Source records
——————————
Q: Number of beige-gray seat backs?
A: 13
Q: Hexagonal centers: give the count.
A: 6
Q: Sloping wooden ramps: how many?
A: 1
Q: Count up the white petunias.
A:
——————————
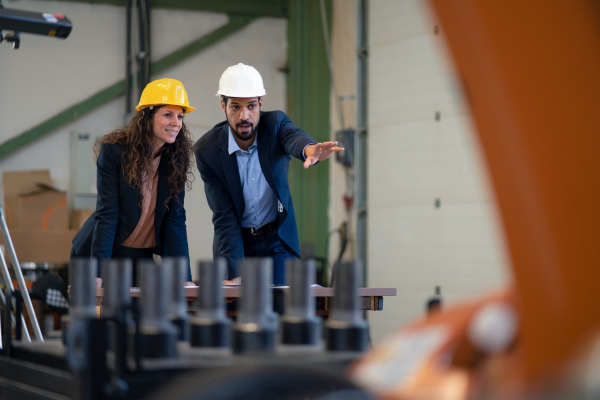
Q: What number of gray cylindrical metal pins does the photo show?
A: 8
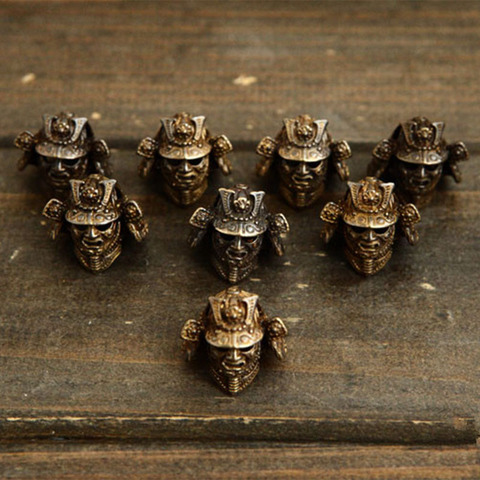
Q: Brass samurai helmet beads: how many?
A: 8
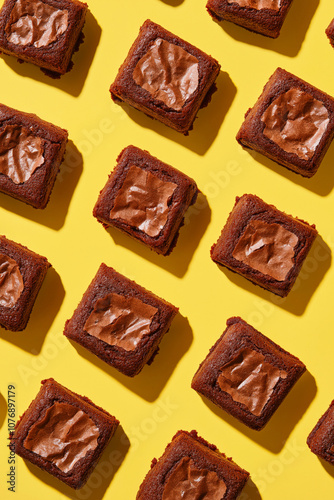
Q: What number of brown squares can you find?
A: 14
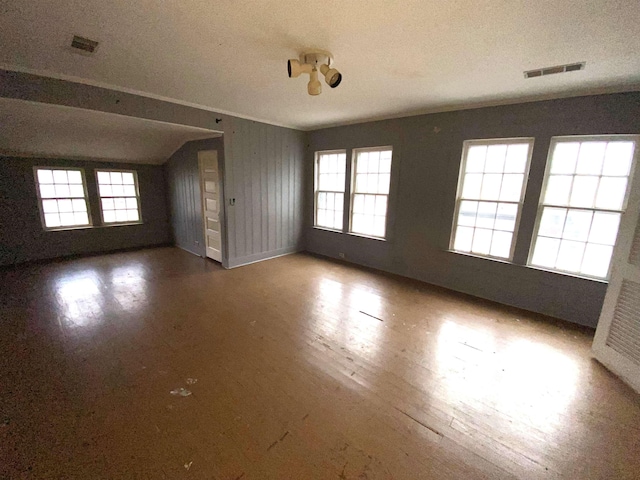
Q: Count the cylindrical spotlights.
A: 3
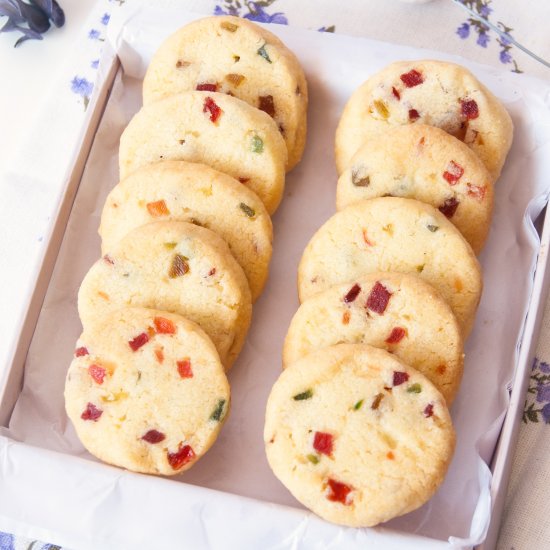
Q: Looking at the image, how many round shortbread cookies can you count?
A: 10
——————————
WORK INSTRUCTIONS:
In the records above, some lines hold the word "many"; copy each such line.

ANSWER TO THE PROBLEM:
Q: Sloping wooden ramps: how many?
Q: Brass samurai helmet beads: how many?
Q: Looking at the image, how many round shortbread cookies can you count?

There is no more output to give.